Dataset entries:
--- START ---

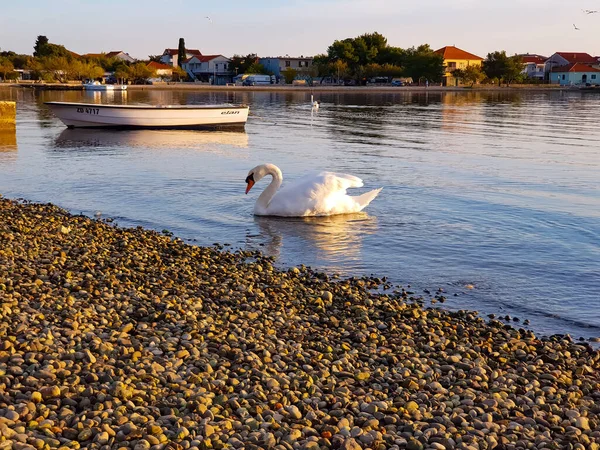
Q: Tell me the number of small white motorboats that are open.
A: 1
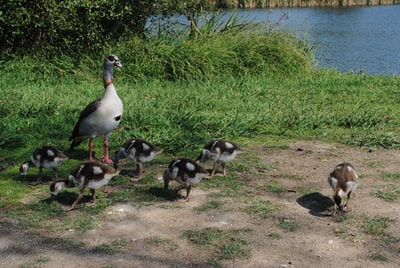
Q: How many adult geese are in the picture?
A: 1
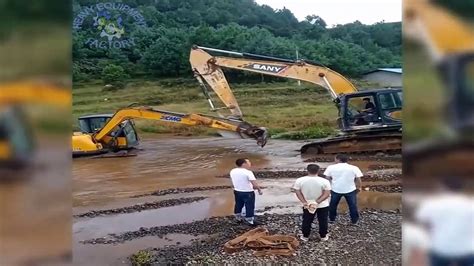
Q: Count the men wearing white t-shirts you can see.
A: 3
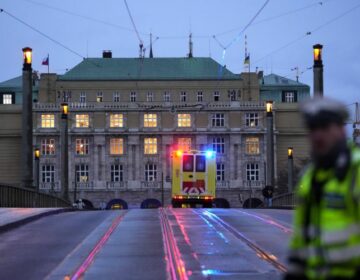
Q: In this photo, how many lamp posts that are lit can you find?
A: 6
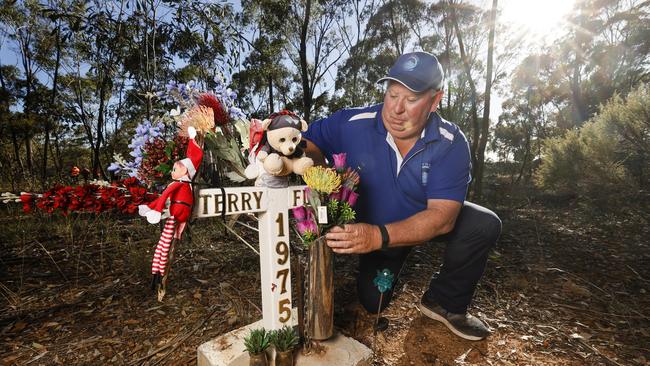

--- END ---

→ **Assignment**: No picture belongs in the answer; the rest of the records must be repeated exactly.

→ **Answer to this exercise**:
Q: Tell me the number of small white motorboats that are open.
A: 1
Q: How many adult geese are in the picture?
A: 1
Q: Count the men wearing white t-shirts you can see.
A: 3
Q: In this photo, how many lamp posts that are lit can you find?
A: 6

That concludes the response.